Un sel pas comme les autres
Dans le village de Djègbadji, le sel n’est pas extrait de la mer. Il provient des eaux saumâtres des lagunes, filtrées à travers une terre naturellement salée. Ce procédé ancestral donne naissance à un sel au goût subtil, très apprécié pour sa pureté et sa touche légèrement différente des sels industriels.

Tout commence par la collecte du sable salé dans les zones de mangrove. Lavée plusieurs fois à l’eau douce, la terre libère un liquide riche en sel. Ce dernier est filtré, puis chauffé lentement dans de grandes marmites en métal jusqu’à évaporation complète. Ce qui reste : des cristaux blancs, parfois légèrement humides, produits entièrement à la main.
Un métier de patience, transmis avec fierté
Ce métier, majoritairement exercé par des femmes, se transmet souvent dès l’adolescence, de mère en fille.
Chaque étape compte : la bonne dose d’eau, l’intensité du feu, le moment exact pour arrêter la cuisson. C’est un art à part entière, qui exige rigueur, sens du détail… et une force admirable.

Le sel est ensuite vendu sur les marchés locaux, souvent en petits tas ou en sacs. Pour de nombreuses familles, cette activité représente bien plus qu’un revenu : c’est une fierté, un héritage, un lien fort avec la terre et la lagune.
Ce sel est d’ailleurs très utilisé dans la cuisine béninoise, notamment pour la conservation du poisson ou la préparation de plats traditionnels.
Un savoir-faire vivant… mais à protéger
Aujourd’hui, ce savoir-faire fait face à plusieurs défis : modernisation des modes de vie, arrivée de sel industriel moins coûteux, accès limité au bois pour la cuisson, ou encore baisse de l’intérêt des jeunes générations pour un métier exigeant.
La préservation de cet écosystème — mangrove, lagunes, terres salées — devient donc essentielle pour que cette tradition perdure.

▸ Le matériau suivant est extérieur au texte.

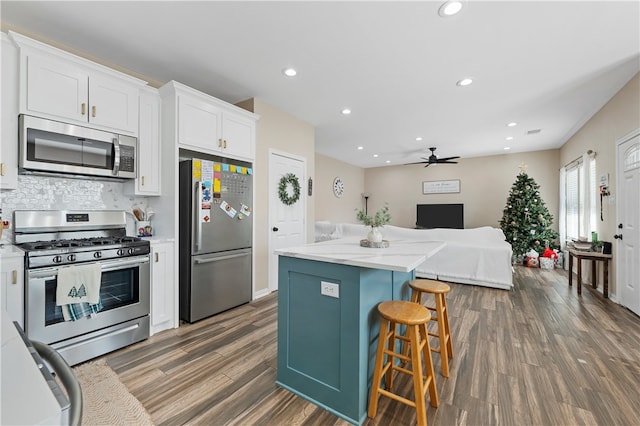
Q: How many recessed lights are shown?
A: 11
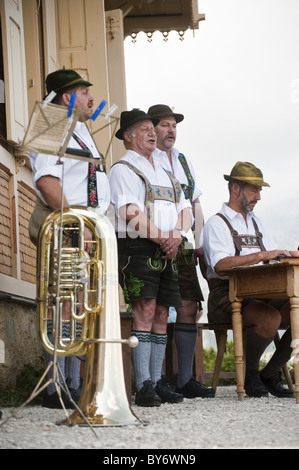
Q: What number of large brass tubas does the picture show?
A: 1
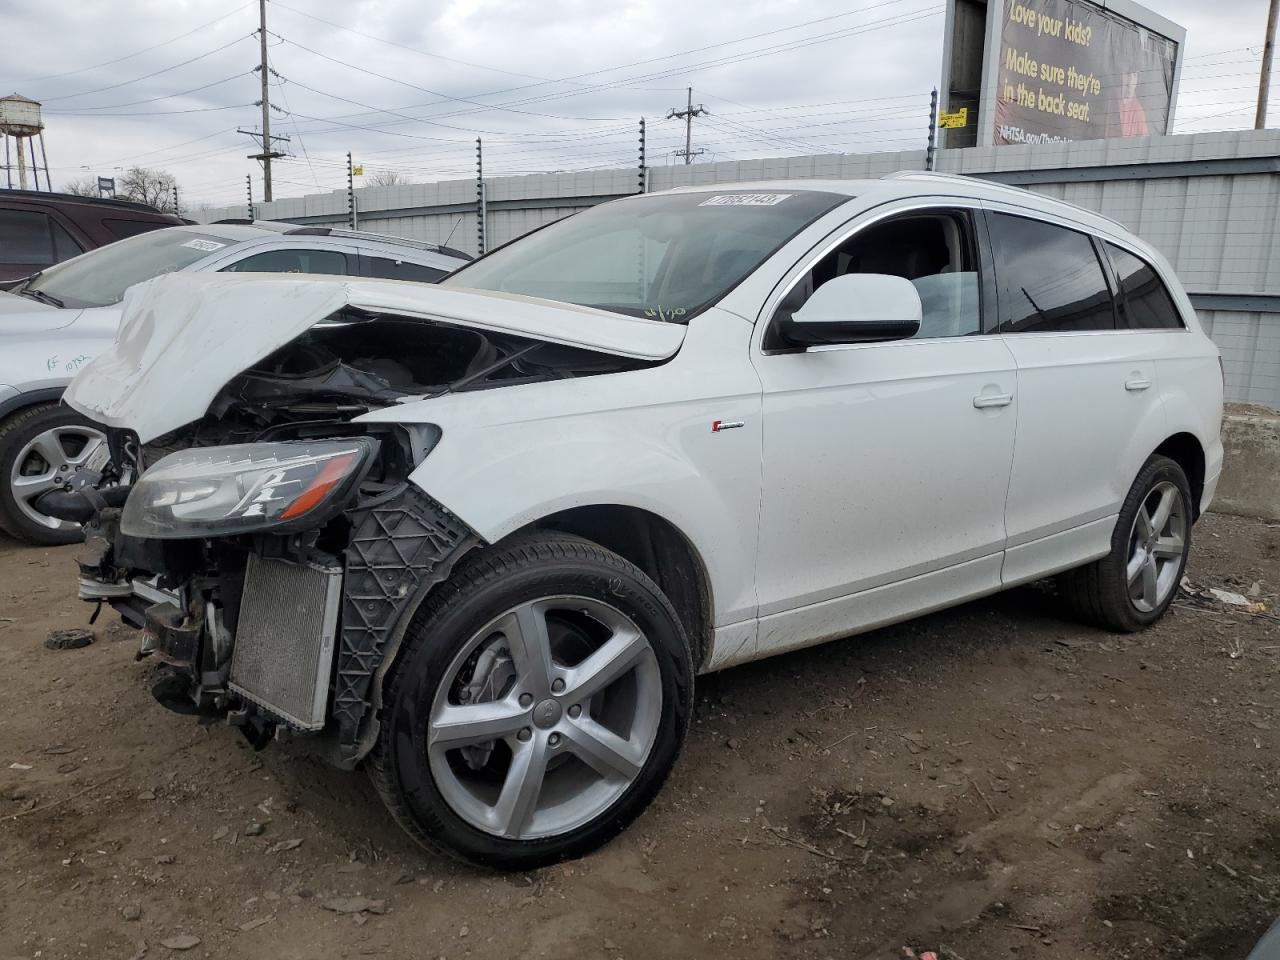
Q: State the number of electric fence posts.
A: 6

Mais tout n’est pas figé. Des associations locales soutiennent les productrices en leur fournissant du matériel plus adapté, des formations ou en développant des projets de circuits touristiques.
Faire découvrir ce métier unique sans perturber le quotidien des femmes qui l’exercent. Le gouvernement, via des projets comme ProSel, s’implique également dans la valorisation d’un sel iodé local.
Envie d’en savoir plus ?
Découvrir le circuit du sel à Ouidah, c’est vivre une rencontre authentique. C’est comprendre comment, avec peu de moyens mais beaucoup de savoir, ces communautés perpétuent un métier à la fois humble et essentiel. L’occasion de rencontrer ces femmes passionnées, de voir leur travail de près… et pourquoi pas, de repartir avec un sachet de ce sel, fruit de la terre, de l’eau et du temps.